Some recently discovered plant viruses have been found to encode putative transport modules including ‘accessory’ helicase genes and small hydrophobic protein genes (Morozov and Solovyev, 2012). Among these viruses is Hibiscus green spot virus (HGSV, proposed genus Higrevirus). This virus forms bacilliform particles and carries a TGB‐like gene module (Melzer et al., 2012). The HGSV genome consists of three polyadenylated RNAs, designated as RNA1 (8.35 kb), RNA2 (3.17 kb) and RNA3 (3.11 kb). HGSV RNA1 has a single open reading frame (ORF) for viral replicase protein, RNA2 possesses four ORFs and encodes a protein of unknown function (ORF1) and three TGB‐like proteins (ORF2, ORF3 and ORF4), and RNA3 codes for the viral CP and two other proteins of unknown function (Melzer et al., 2012). Similarly to TGB1 proteins, the HGSV RNA2 ORF2‐encoded protein comprises a helicase sequence domain, which, however, shows stronger similarity to SFI replicative helicases of the genus Benyvirus than to those of TGB1 proteins.
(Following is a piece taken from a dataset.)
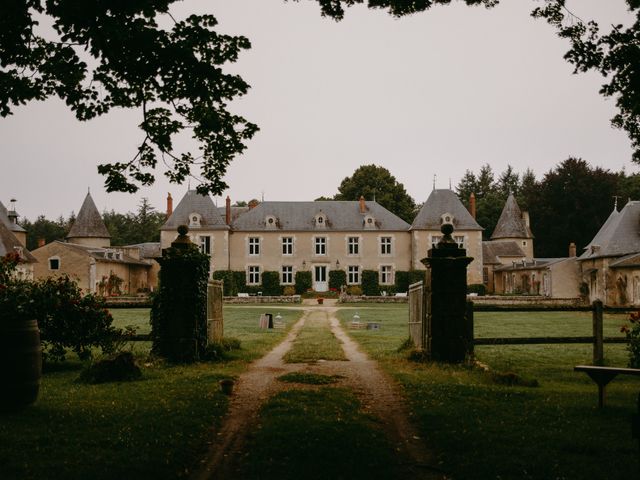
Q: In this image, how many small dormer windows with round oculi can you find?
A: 5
Both HGSV ORF3‐ and ORF4‐encoded proteins, like TGB2 and TGB3 proteins, contain long hydrophobic segments, but show only marginal similarity to other TGB proteins (Morozov and Solovyev, 2012, 2015).

In this work, we used the HGSV ORF2, ORF3 and ORF4 coding sequences for transient expression assays to analyse the subcellular localization of the HGSV TGB‐like proteins and their possible involvement in virus cell‐to‐cell movement.

Results

HGSV proteins mediate cell‐to‐cell transport of Potato virus X (PVX)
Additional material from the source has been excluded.